Hi Mary,
I think is very strong. The ending, I didn't see coming, and found very affecting. It's particularly effective in that "sister" can refer both to a biological sister and or, after the listing or names, to a fellow female poet or poets.
Like others, I wondered at the opening. It did sound at first like there may be two tunes. The one she grows to know, and the one she grows that makes her grow. And yet L3 says there's only one. And, it can also be read that way too -- that there is only one tune, and that the N both grew to know it and grew it, and it made her grow. I'm guessing that's your intention and I like the (seeming) paradoxicality of that.
Reversing the first two lines seems to makes that clearer (to me anyway), because it seems to present the correct causal and chronological progression: She grows the tune that makes her grow. She comes to know the tune. The tune becomes her voice.

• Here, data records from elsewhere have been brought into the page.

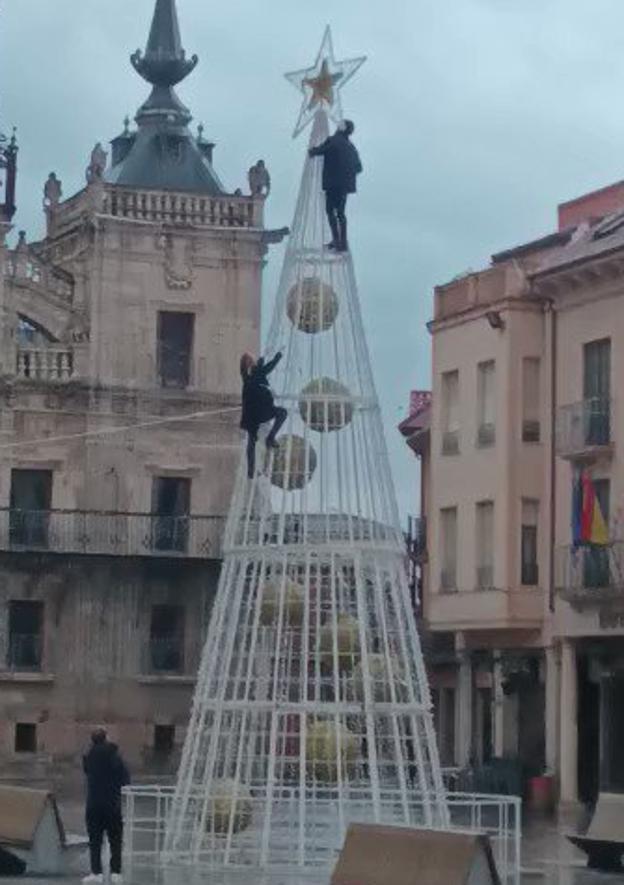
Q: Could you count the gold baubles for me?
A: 8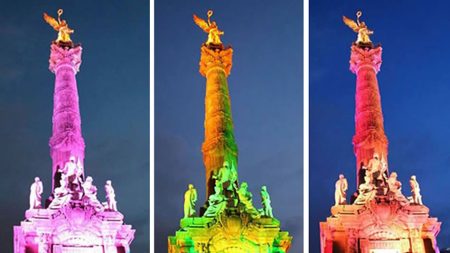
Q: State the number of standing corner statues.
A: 6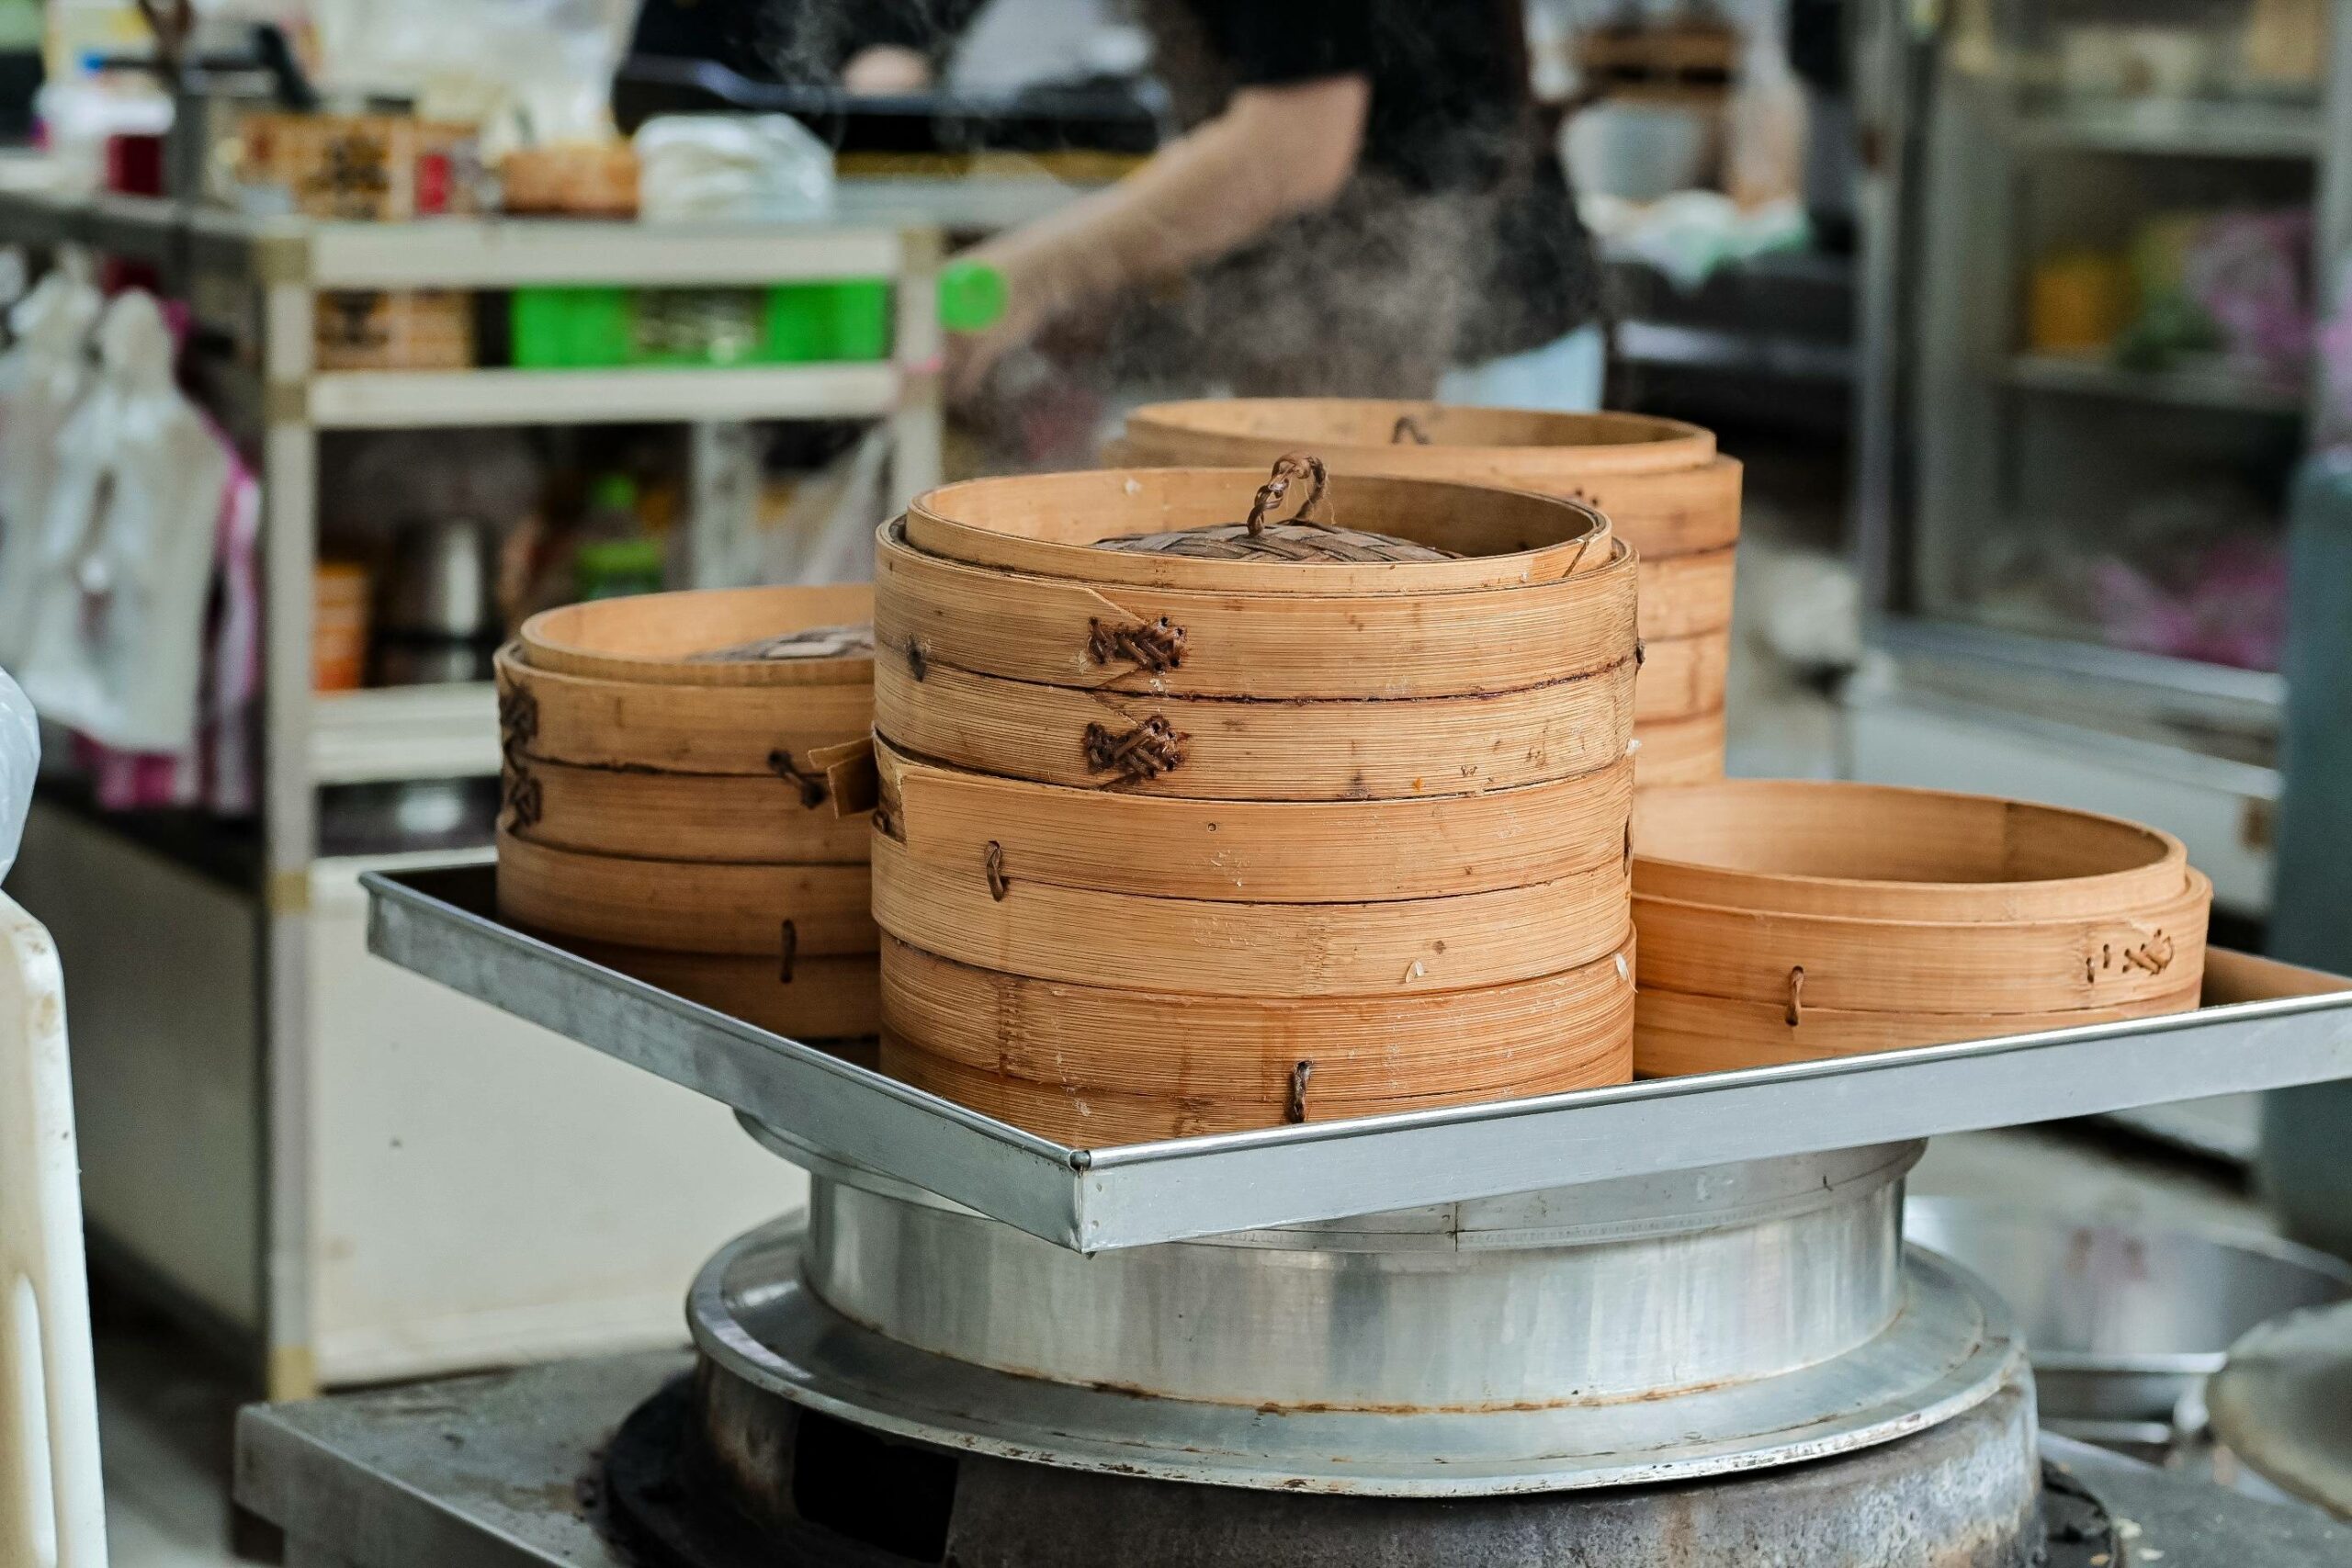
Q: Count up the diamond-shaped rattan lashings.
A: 5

The tune that made me grow, I grew alone.
The tune I grew to know became my voice.
Still, swapping those lines would change your rhyme scheme, which you may not be keen to do.
Anyway, maybe there's a way of clarifying the opening, making it sound initially less like two voices -- but hopefully not at the cost of losing the paradoxical / interdependent feel of the N both growing the tune, and tune making her grow.
I wondered if there might be an alternative to repeating "final" in "final thoughts", which to me sounded a little flat.
Matt
Last edited by Matt Q; 12-26-2024 at 05:15 AM.